Le verbe de 5:116 est celui de 9:31, ittakhadha, « prendre pour », et l’exégèse n’y voit pas une adoration. Interrogé sur le verset, Ḥudhayfa répond que juifs et chrétiens n’adoraient pas leurs rabbins et leurs moines, mais qu’ils tenaient pour licite ce que ceux-ci leur déclaraient licite, et pour illicite ce qu’ils leur déclaraient illicite ; Ibn ʿAbbās l’explique de même. Le hadith de ʿAdī b. Ḥātim, qu’al-Tirmidhī donne pour isolé (gharīb), le fait dire au Prophète. Le verbe porte donc une conduite, non une profession de foi.

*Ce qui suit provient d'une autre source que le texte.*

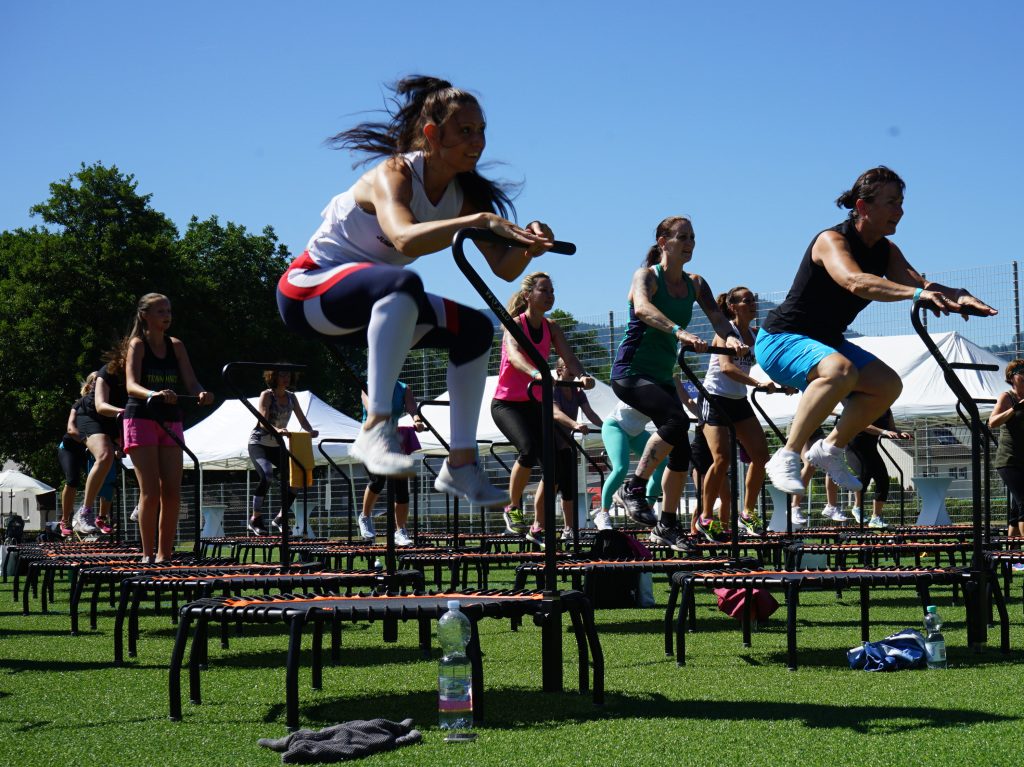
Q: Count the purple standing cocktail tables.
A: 0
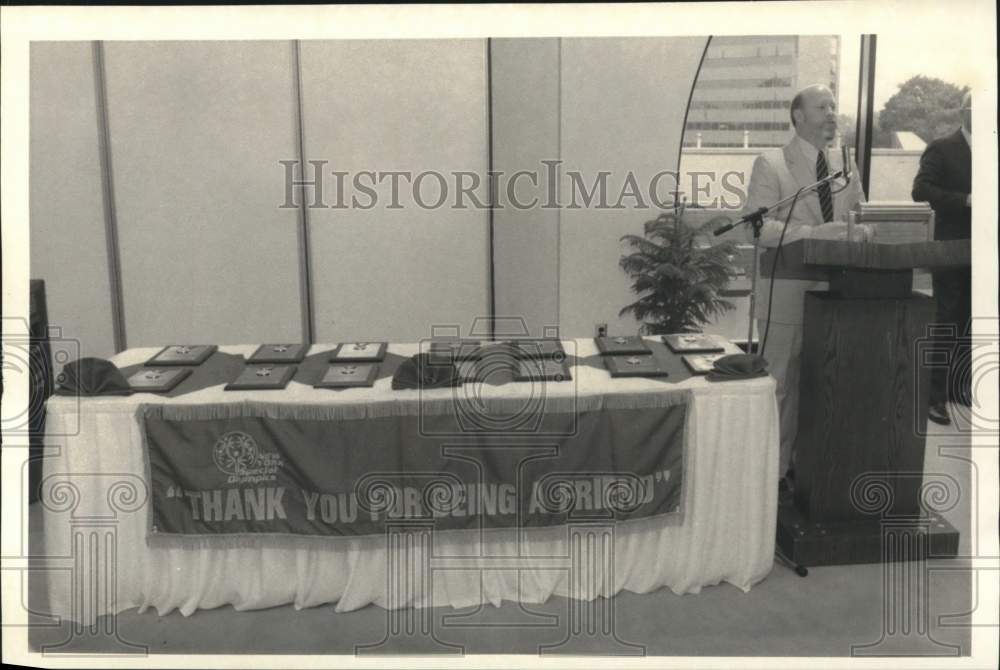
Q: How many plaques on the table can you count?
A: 14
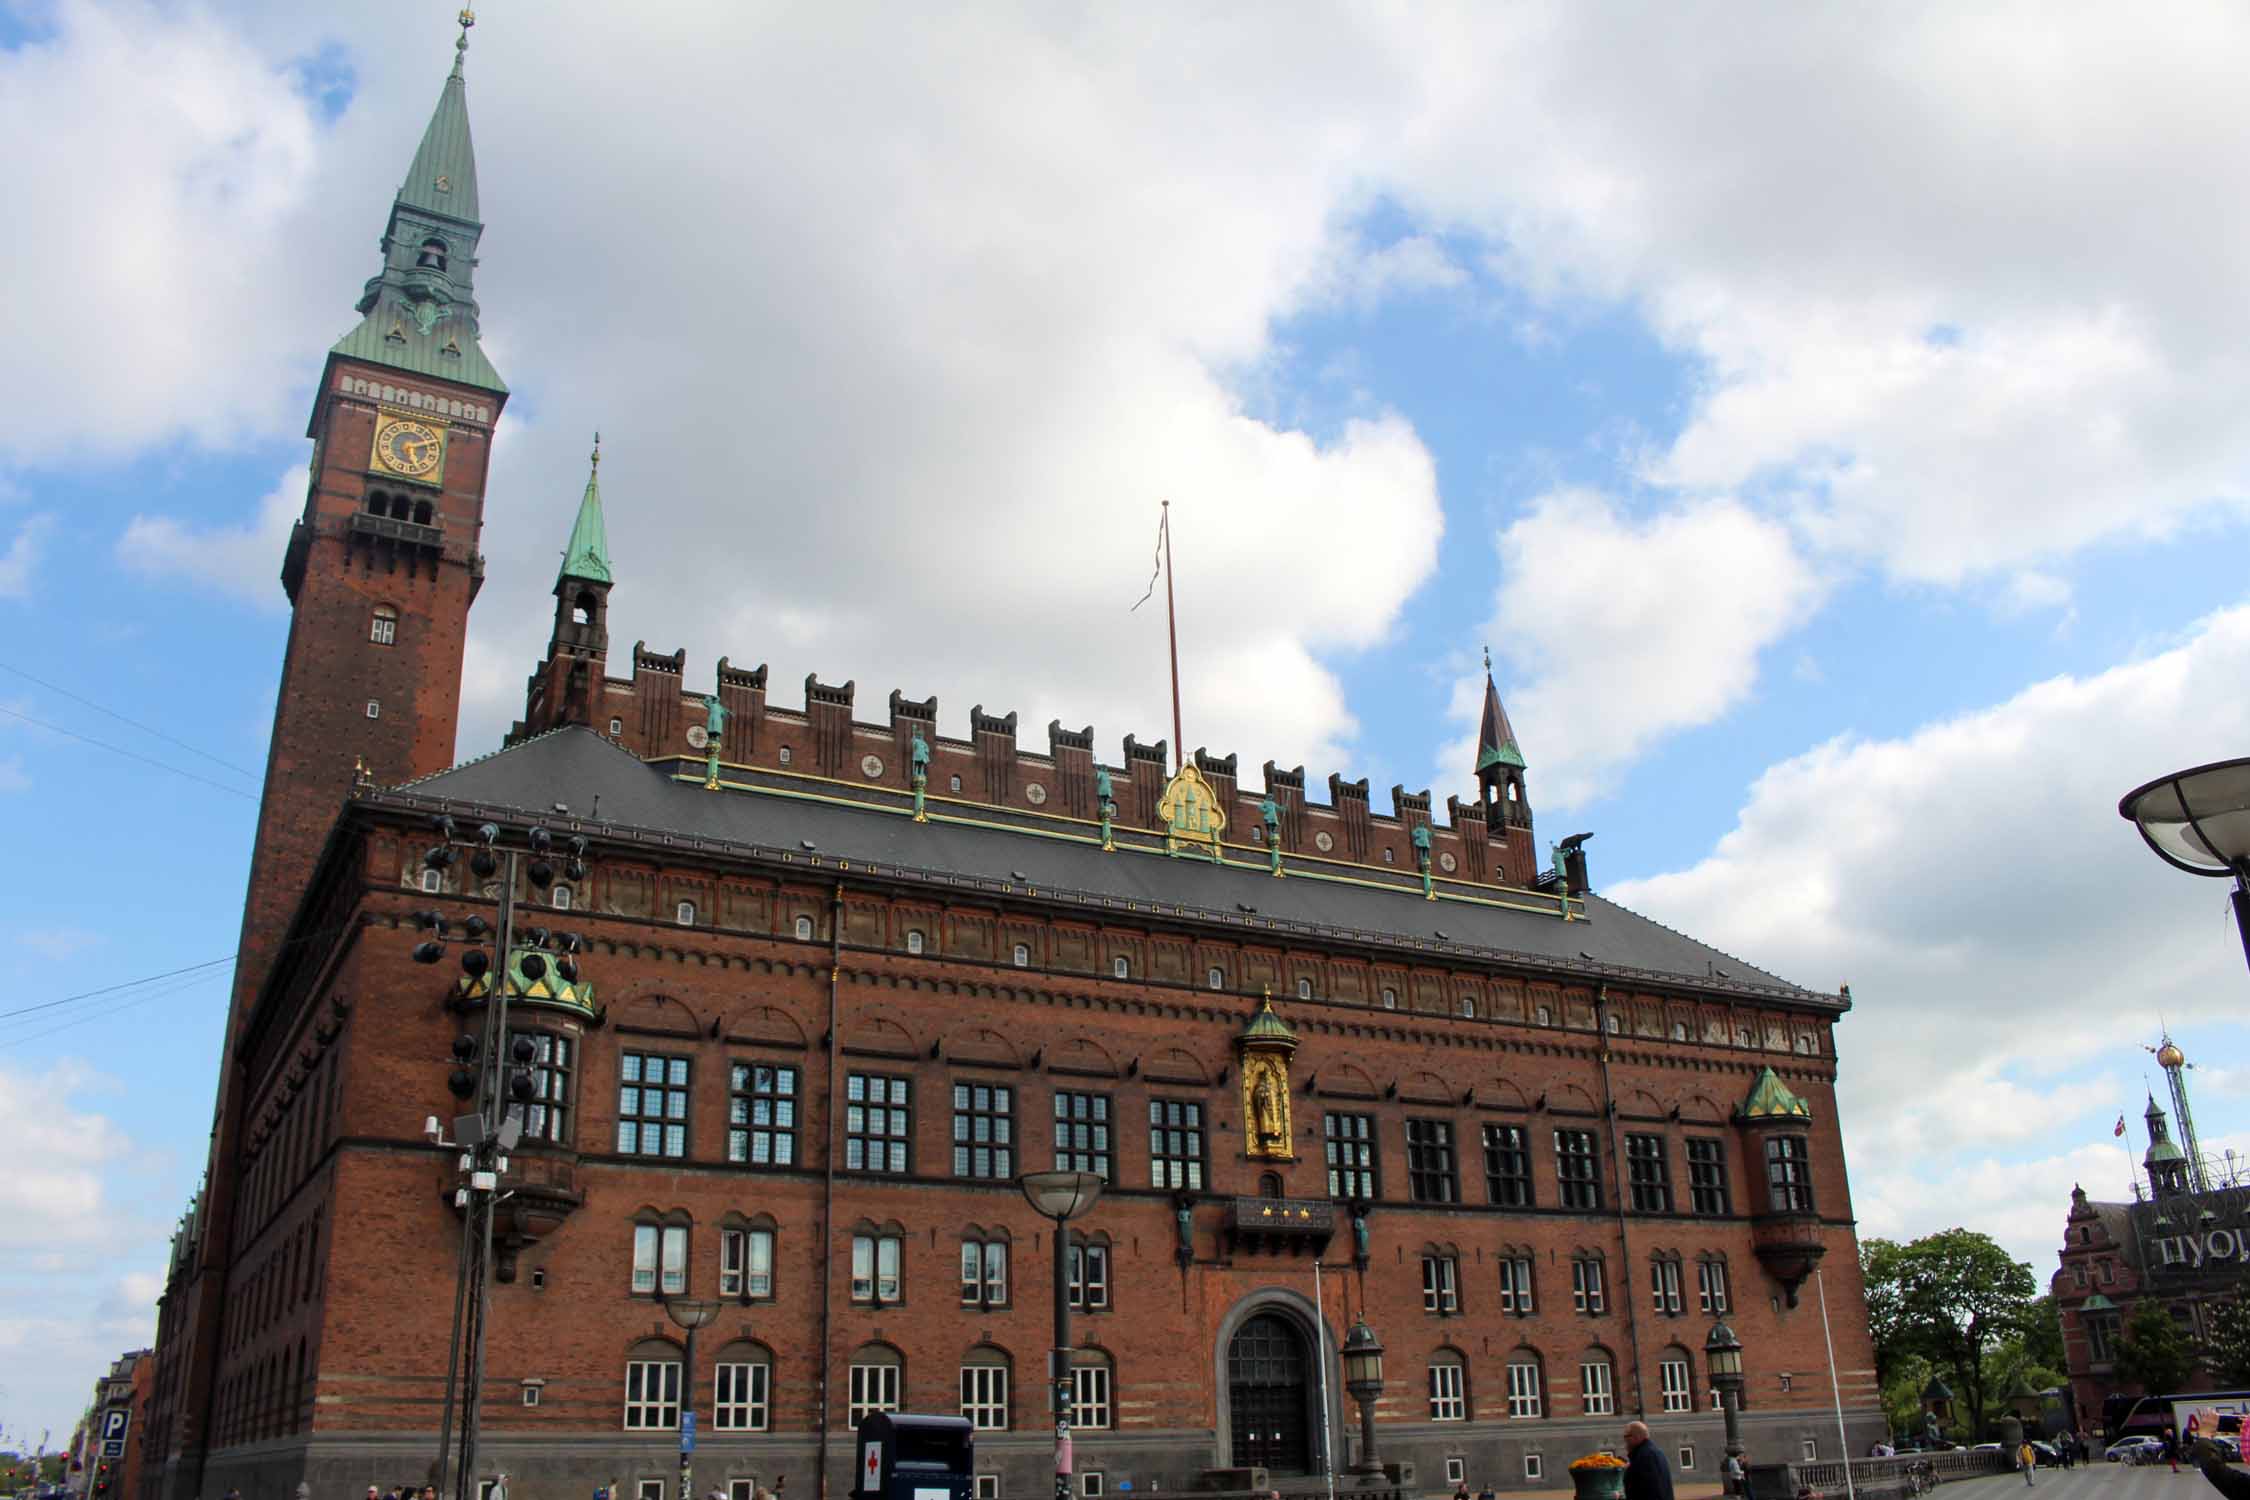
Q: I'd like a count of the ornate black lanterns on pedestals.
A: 2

Une vénération cultuelle de Maryam est par ailleurs attestée. Vers 375, Épiphane, évêque de Salamine, reproche à des femmes d’Arabie d’offrir un pain à Maryam et y voit le culte d’une déesse (Panarion 79) ; il condamne pourtant la pratique sans trancher si le pain est offert à Maryam ou pour elle. Shoemaker reconnaît dans cette offrande la dévotion que le 4e siècle rendait aux saints, non l’adoration d’une divinité (Mary in Early Christian Faith and Devotion, Yale, 2016). La controverse sur le titre de Théotokos, « Mère de Dieu », tranchée à Éphèse en 431, fait ensuite monter fortement le culte marial : églises dédiées, fêtes, invocation de son intercession. Gabriel Said Reynolds tient l’énoncé coranique pour une exagération délibérée, une réduction à l’absurde de la vénération chrétienne de Maryam.

Le verdict.

Objection infondée. 5:116 dit précisément « deux dieux en dehors de Dieu », formule qui n’est pas trinitaire, sans mention de « trois » ni de l’Esprit : l’équation « Trinité = Dieu-ʿĪsā-Maryam » est une inférence du lecteur, non une affirmation textuelle. La défense n’a pas besoin d’une divinisation professée : au sens que 9:31 donne au verbe, une vénération cultuelle excessive suffit. L’inexistence de la cible du verset ne peut donc être établie au-delà du doute raisonnable. L’objection est infondée : la lecture qui la produit n’est pas celle des exégètes, et la règle d’or la rend irrecevable.

Ce qui renverserait ce verdict : l’établissement que l’exégèse reçue lit en 5:116 un exposé de la Trinité, et non le blâme d’un culte rendu.

Objection infondée.Défense : relecture lexicale.